McComb v. Hanly

16 A.2d 74, 128 N.J. Eq. 316, 1940 N.J. Ch. LEXIS 15
CourtNew Jersey Court of Chancery
DecidedNovember 1, 1940
StatusPublished
Cited by7 cases

This text of 16 A.2d 74 (McComb v. Hanly) is published on Counsel Stack Legal Research, covering New Jersey Court of Chancery primary law. Counsel Stack provides free access to over 12 million legal documents including statutes, case law, regulations, and constitutions.

Bluebook
McComb v. Hanly, 16 A.2d 74, 128 N.J. Eq. 316, 1940 N.J. Ch. LEXIS 15 (N.J. Ct. App. 1940).

Opinion

Complainants, three in number, each being the owner of a lot with dwellings thereon erected on a land development known as Haddon Homesteads, seek what now amounts to a *Page 317 mandatory injunction against the defendants to compel them to remove the two dwellings and two garages erected by defendants on two lots of said Haddon Homesteads tracts, or, in the alternative, to expend additional moneys thereon so that the cost of the two dwellings and garages shall be $5,000 for each dwelling and $350 for each garage.
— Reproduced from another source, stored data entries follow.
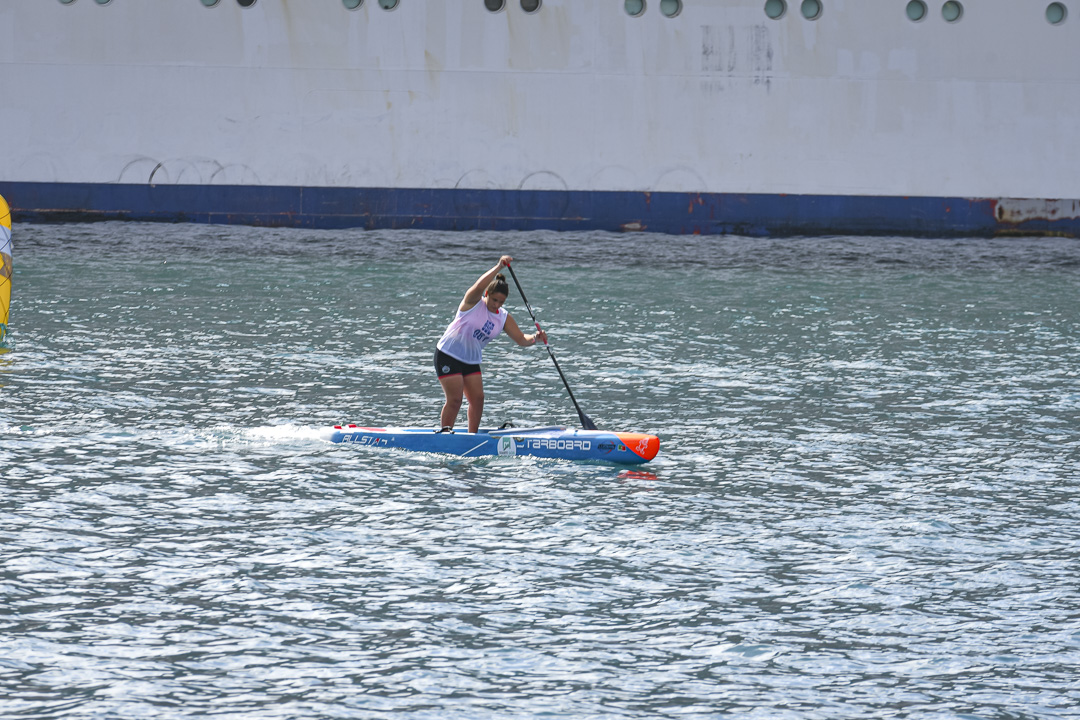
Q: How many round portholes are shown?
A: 15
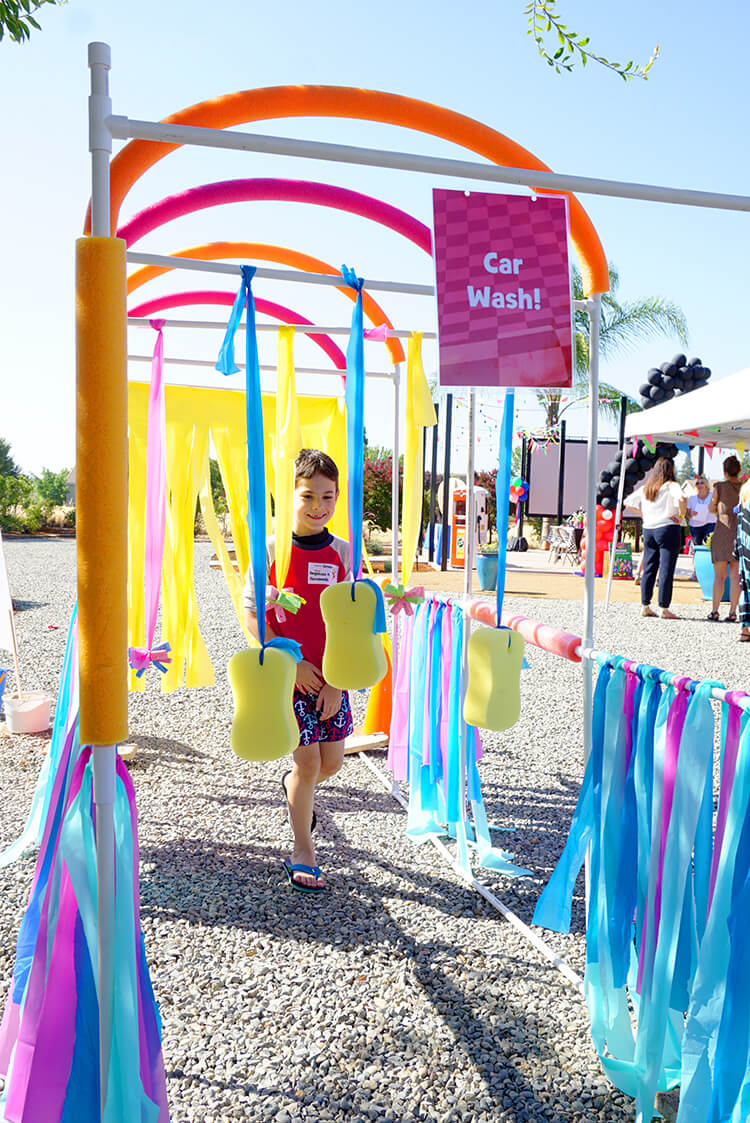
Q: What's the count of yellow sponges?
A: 3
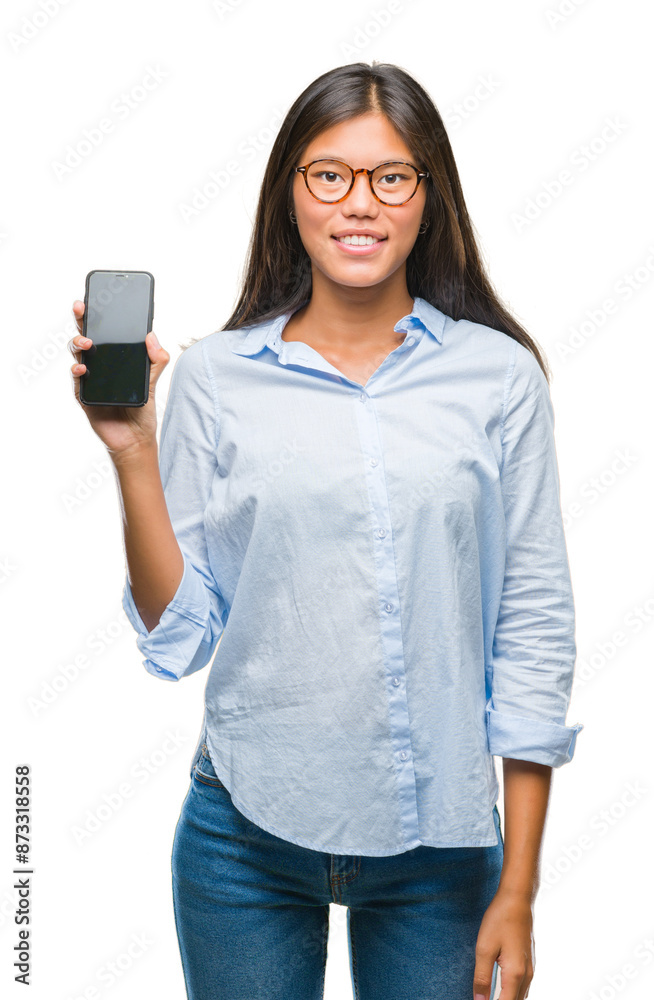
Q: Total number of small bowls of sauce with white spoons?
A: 0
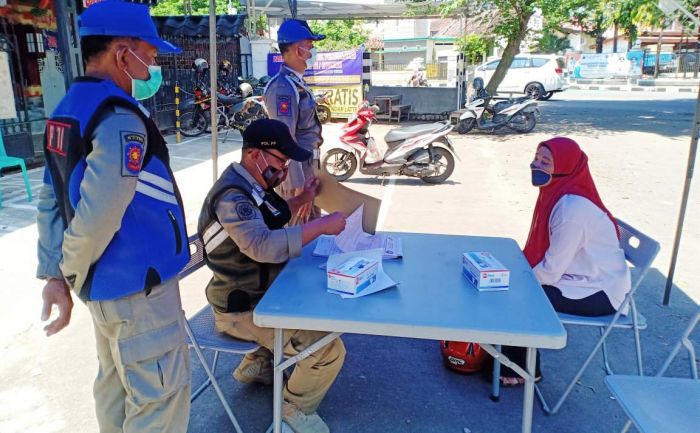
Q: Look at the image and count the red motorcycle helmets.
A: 1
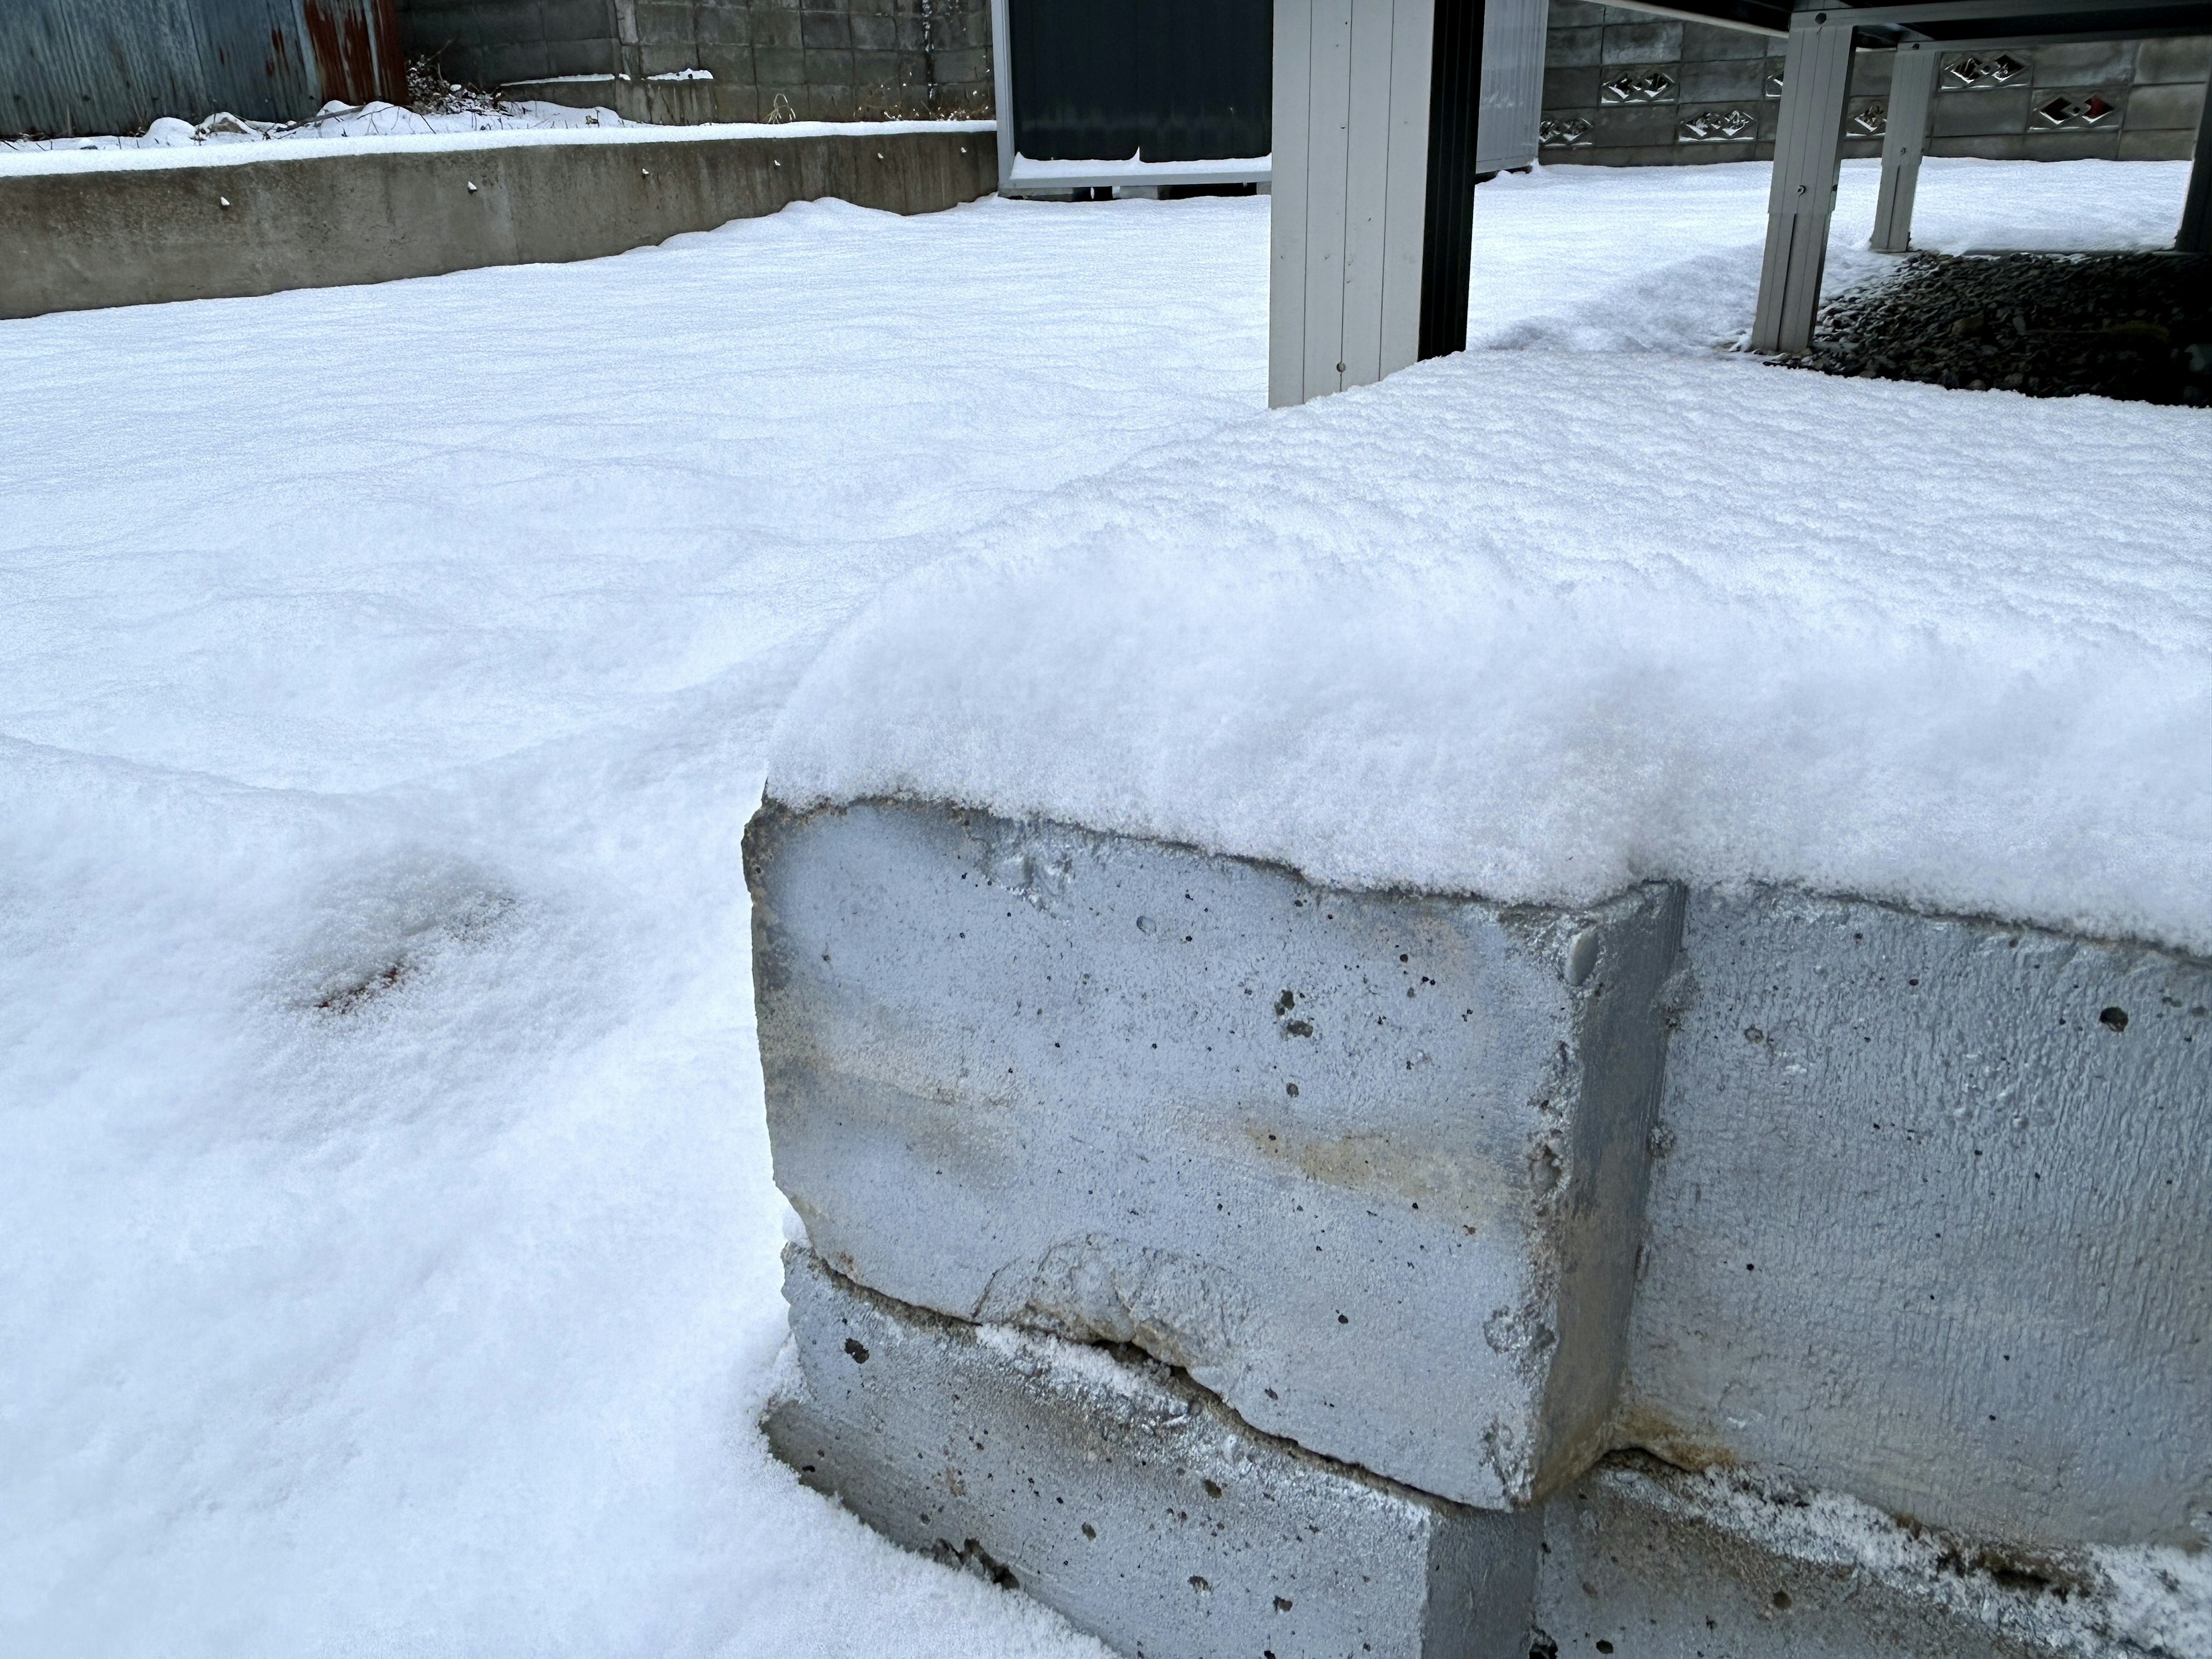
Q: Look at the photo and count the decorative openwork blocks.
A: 7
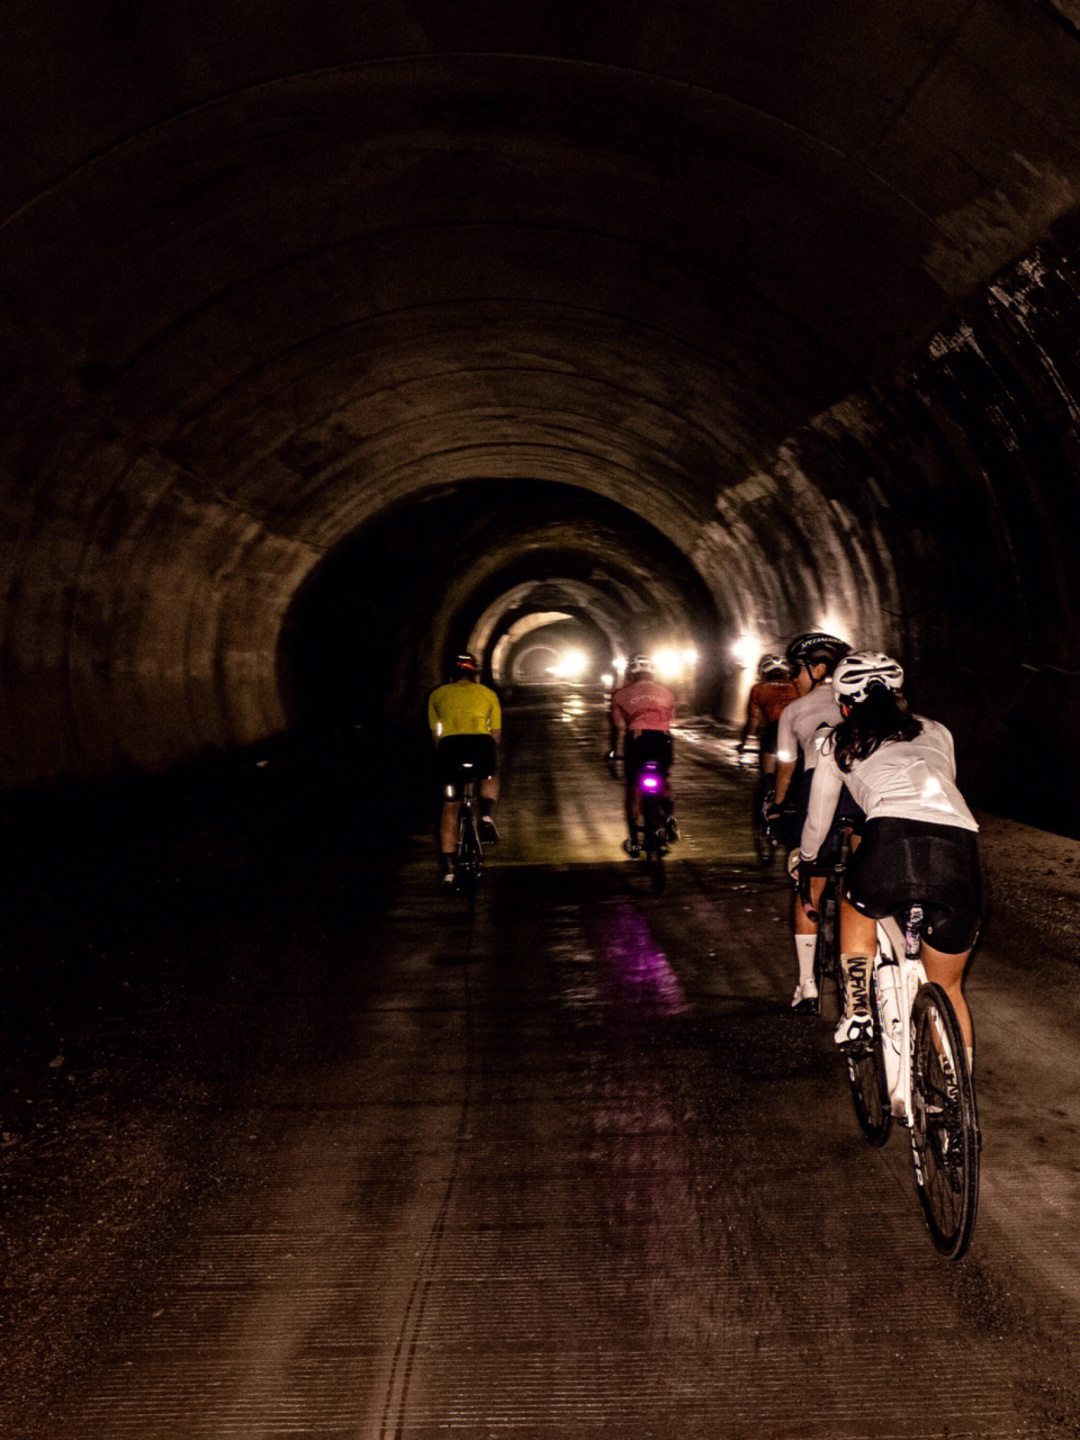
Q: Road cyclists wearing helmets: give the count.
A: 5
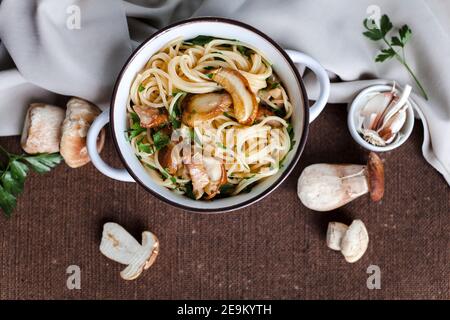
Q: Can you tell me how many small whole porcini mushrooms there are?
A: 1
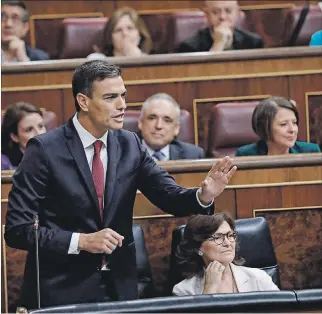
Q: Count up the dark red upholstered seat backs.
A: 6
Complainants base their right to relief on an allegation that lots of defendants are encumbered with and subject to restrictive covenants as to the minimum cost of dwellings and garages to be erected on any of the lots of the Haddon Homesteads tracts and, further, that a former owner of the property so developed it and made conveyances of the lots that a neighborhood scheme resulted. If this is found to be the fact, the question as to whether complainants or any one or more of them would be entitled to relief under other applicable legal theories, such as the doctrine of equitable easements, need not be considered.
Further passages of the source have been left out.